(Dataset excerpts)
☆ ☆ ☆ ☆

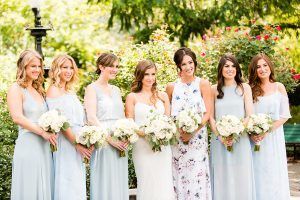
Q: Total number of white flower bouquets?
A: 7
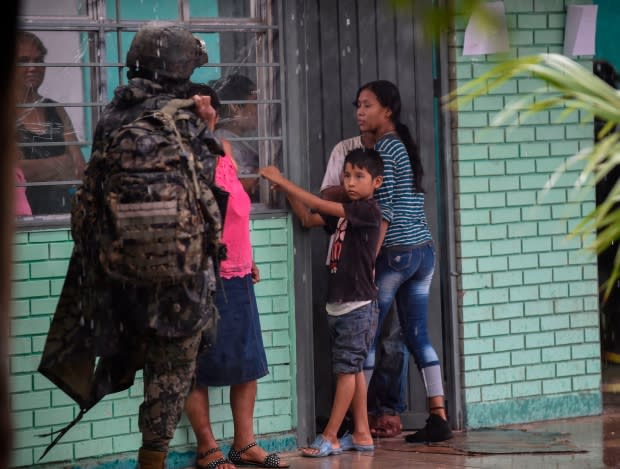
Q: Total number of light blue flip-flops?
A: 2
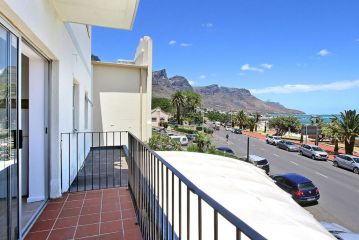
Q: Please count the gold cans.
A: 0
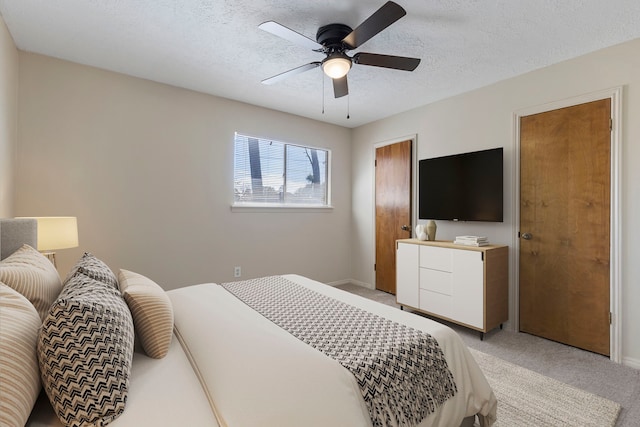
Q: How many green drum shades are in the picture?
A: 0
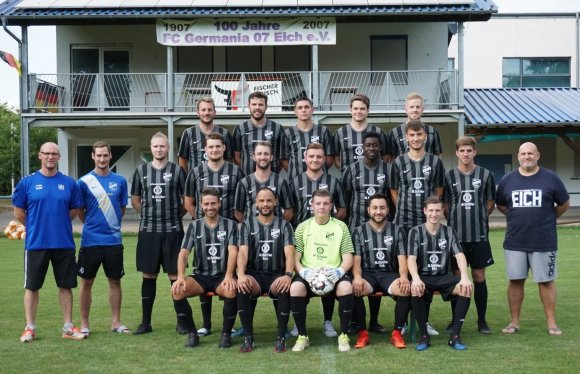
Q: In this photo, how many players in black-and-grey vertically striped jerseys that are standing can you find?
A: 12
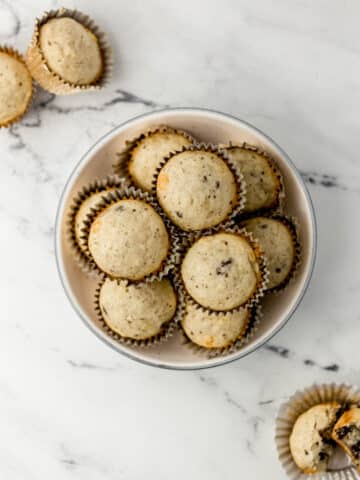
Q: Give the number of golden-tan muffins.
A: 12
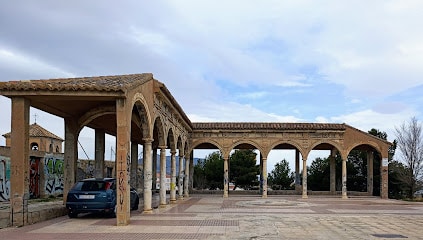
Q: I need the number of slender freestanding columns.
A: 9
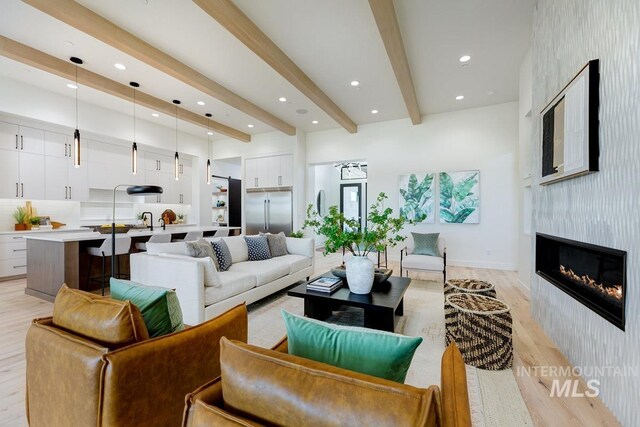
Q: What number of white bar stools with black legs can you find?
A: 4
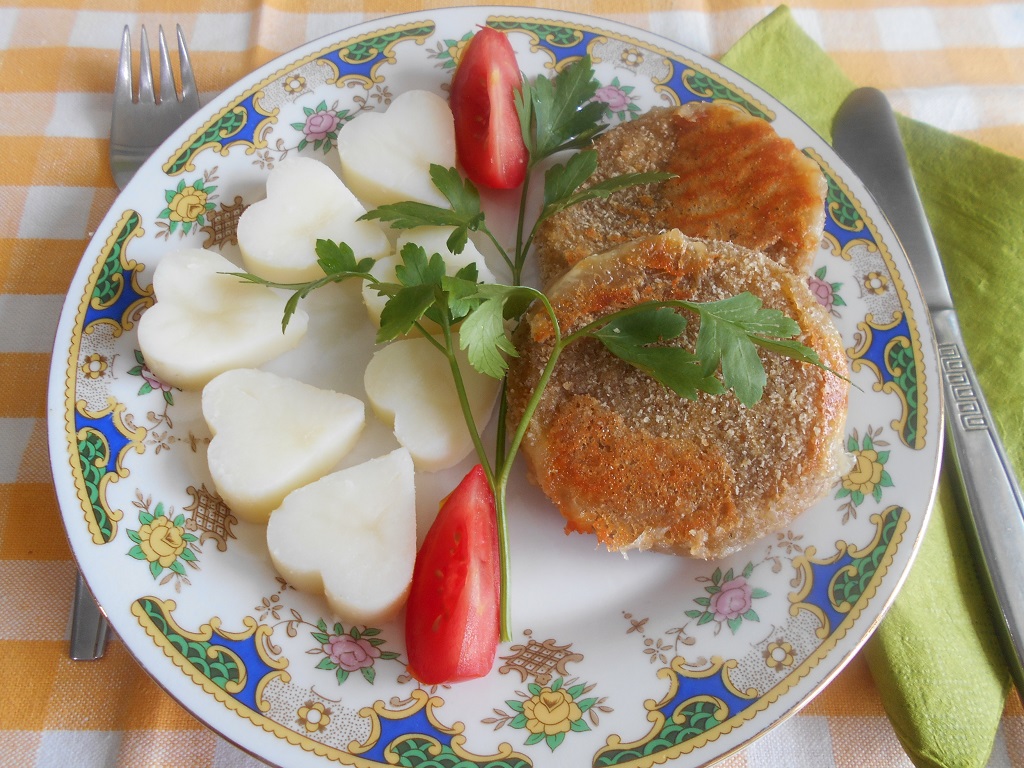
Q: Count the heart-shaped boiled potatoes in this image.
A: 7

☆ ☆ ☆ ☆

Task statement » I need the lines from the one containing "Q: How many" through the end of the records retyped exactly, with the pictures left out.

Exercise result »
Q: How many green drum shades are in the picture?
A: 0
Q: In this photo, how many players in black-and-grey vertically striped jerseys that are standing can you find?
A: 12
Q: Give the number of golden-tan muffins.
A: 12
Q: I need the number of slender freestanding columns.
A: 9
Q: What number of white bar stools with black legs can you find?
A: 4
Q: Count the heart-shaped boiled potatoes in this image.
A: 7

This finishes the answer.